━━━━━ Given information

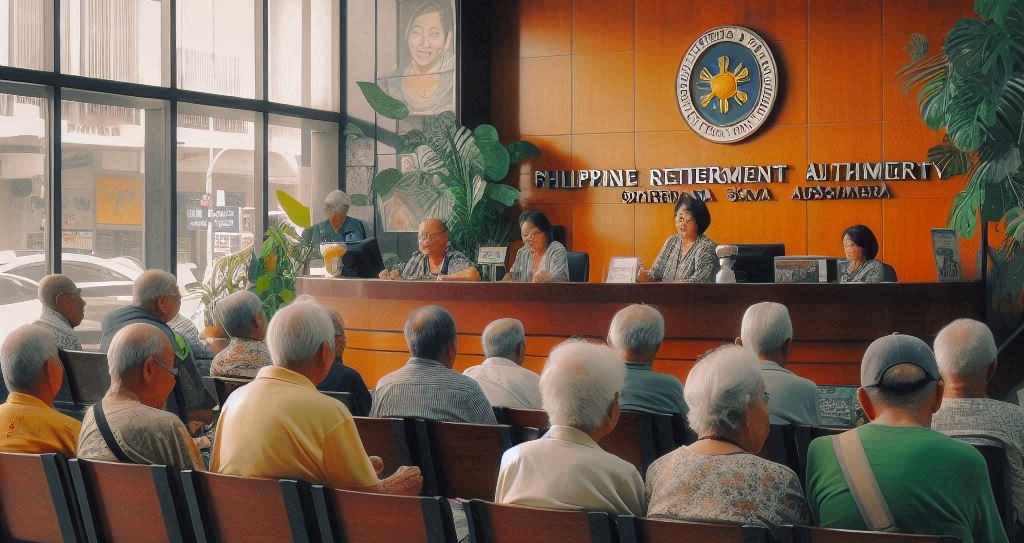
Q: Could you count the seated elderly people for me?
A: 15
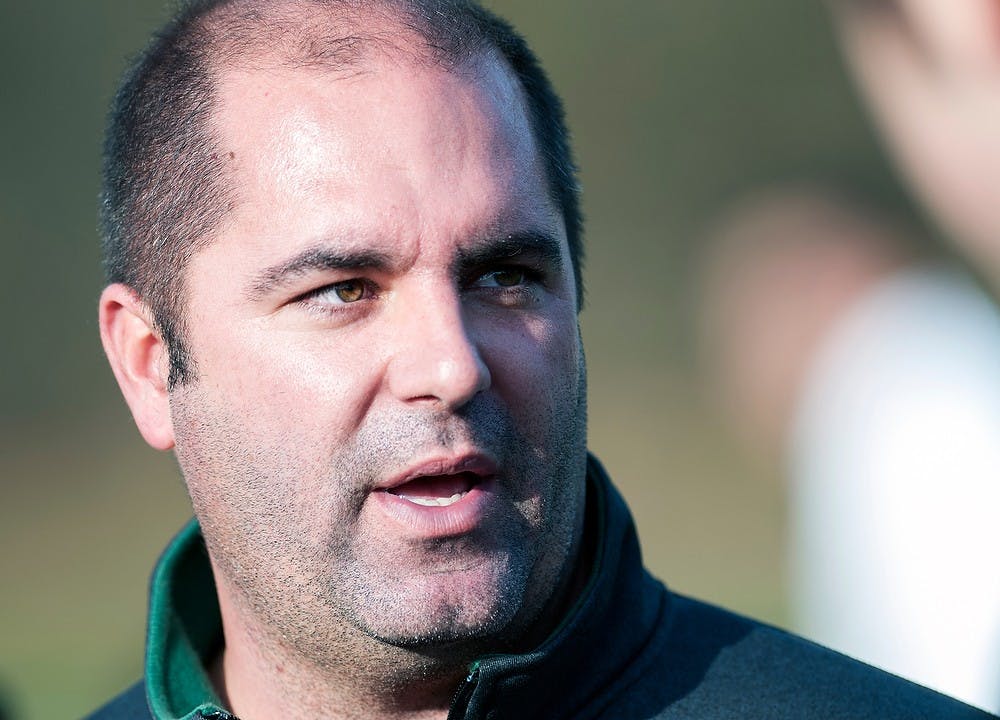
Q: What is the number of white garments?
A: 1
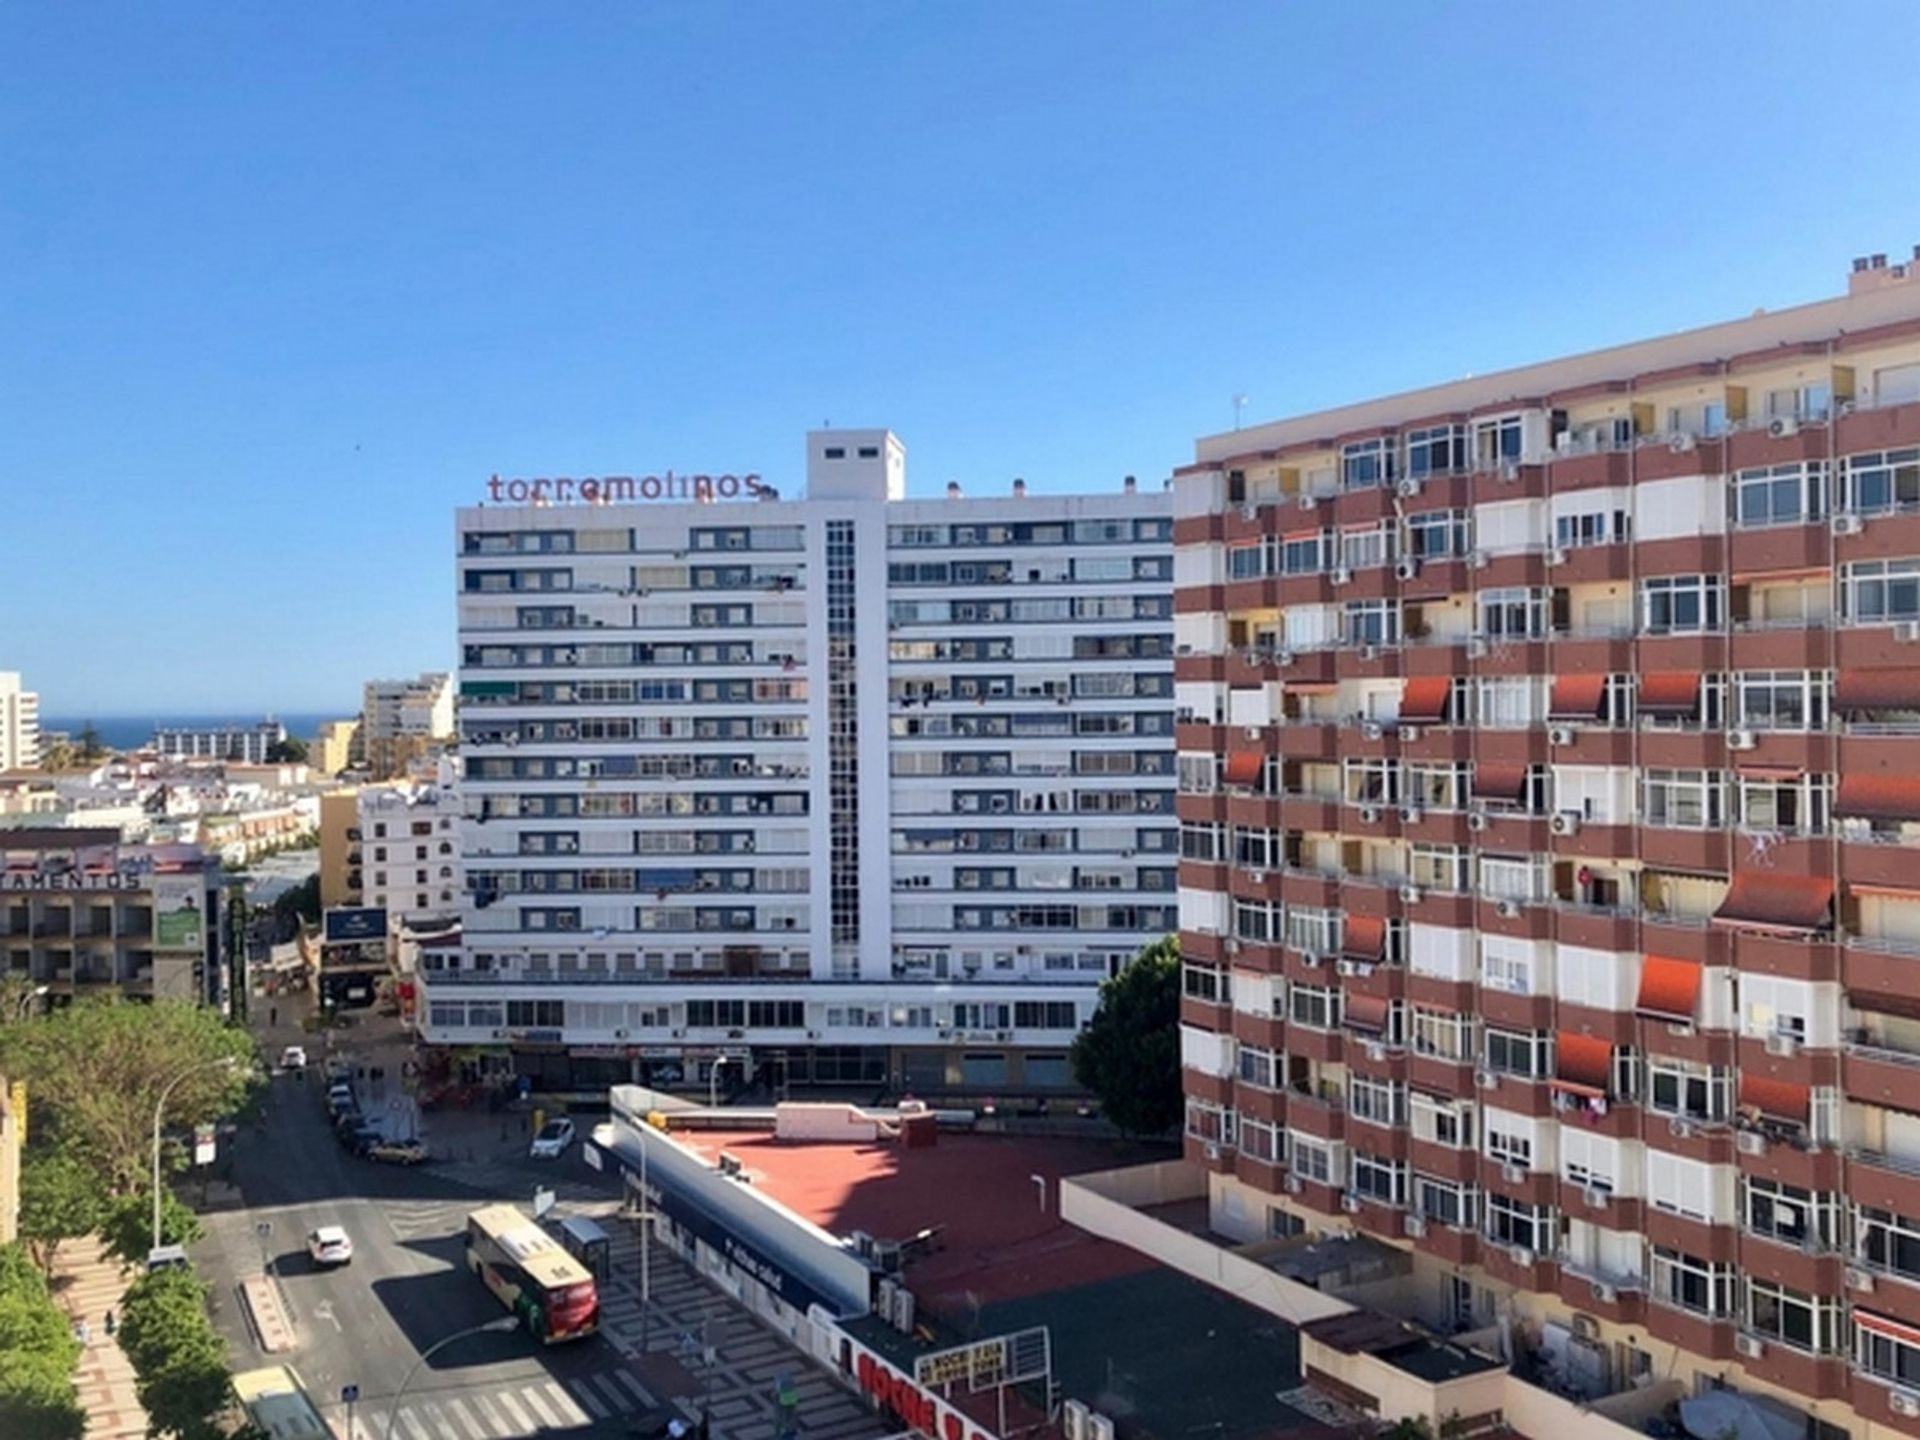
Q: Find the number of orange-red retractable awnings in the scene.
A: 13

━━━━━━━━━━

* What needs to be done: When you copy the lines above, drop the pictures and keep everything else exact.

* Solution:
Q: Could you count the seated elderly people for me?
A: 15
Q: What is the number of white garments?
A: 1
Q: Find the number of orange-red retractable awnings in the scene.
A: 13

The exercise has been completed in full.